#### [What is being asked]
Tell how many lines of the data below have the string "gold" in them. Say nothing more.

#### [Data supplied]
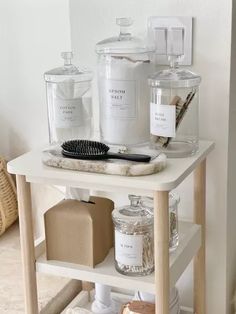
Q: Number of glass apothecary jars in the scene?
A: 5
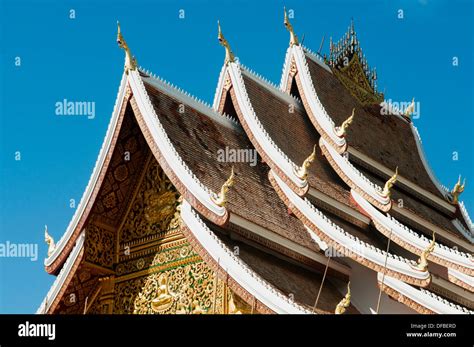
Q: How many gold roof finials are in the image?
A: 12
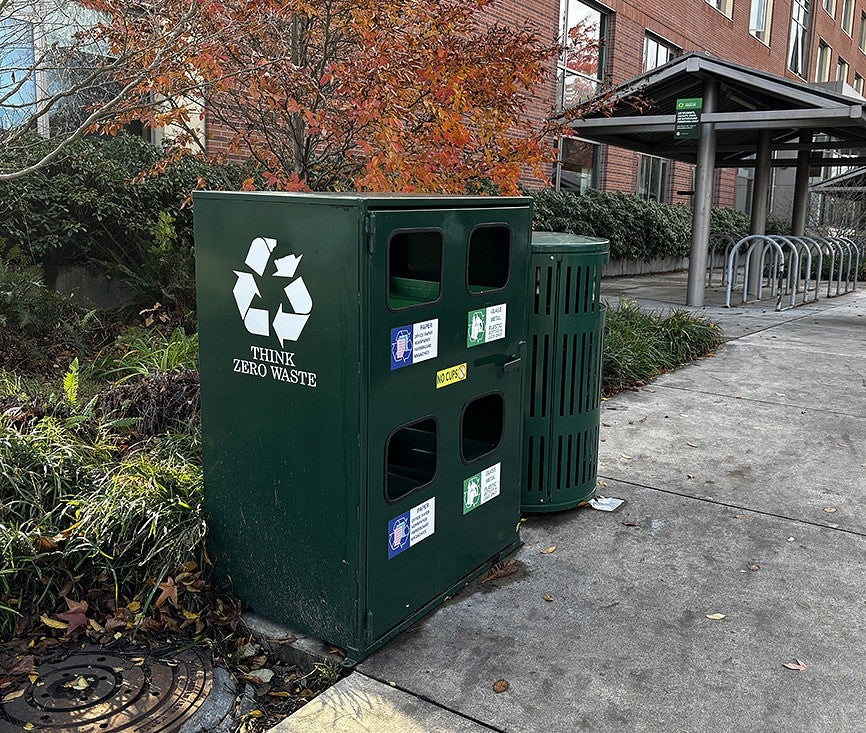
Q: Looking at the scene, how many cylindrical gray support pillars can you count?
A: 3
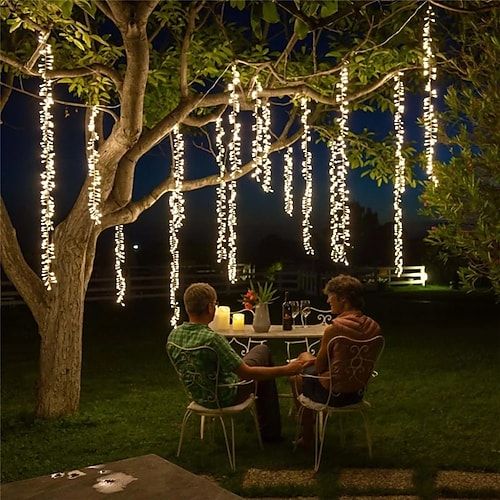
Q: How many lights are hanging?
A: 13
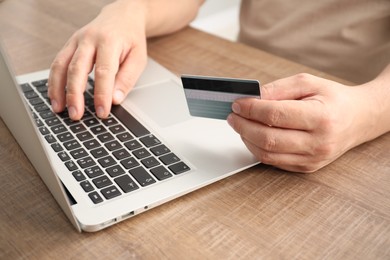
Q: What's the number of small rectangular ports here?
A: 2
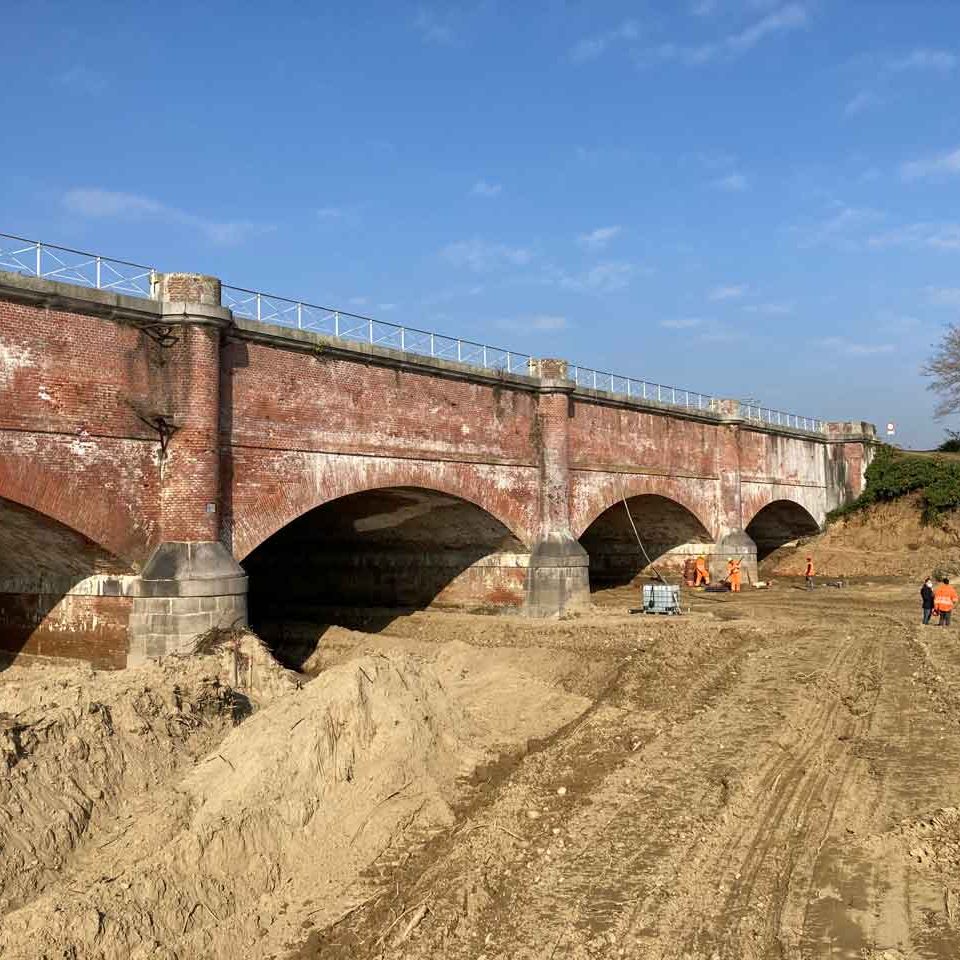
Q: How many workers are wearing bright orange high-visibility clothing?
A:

...

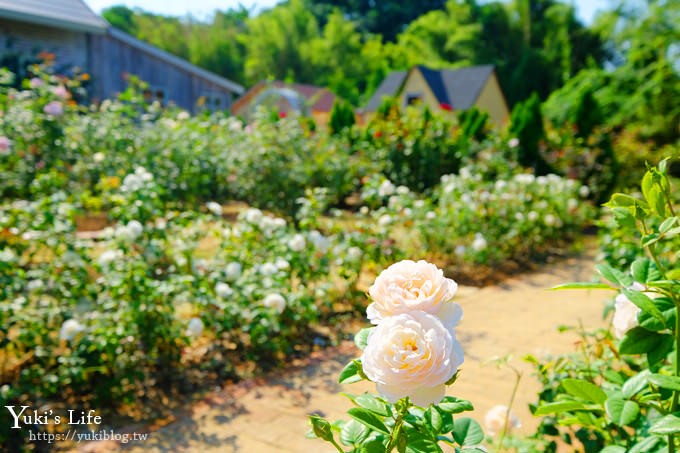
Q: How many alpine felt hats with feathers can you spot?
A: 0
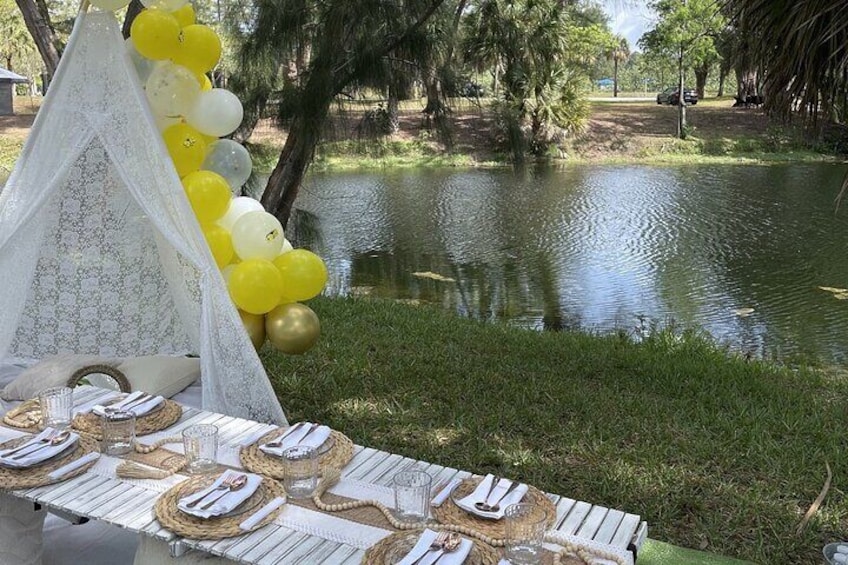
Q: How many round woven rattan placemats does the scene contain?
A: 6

--

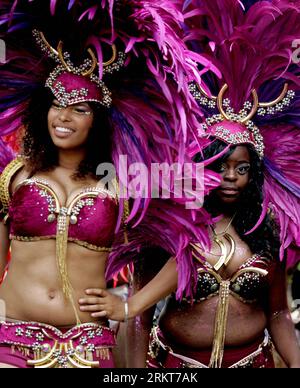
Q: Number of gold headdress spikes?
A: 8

#### [Result below]
2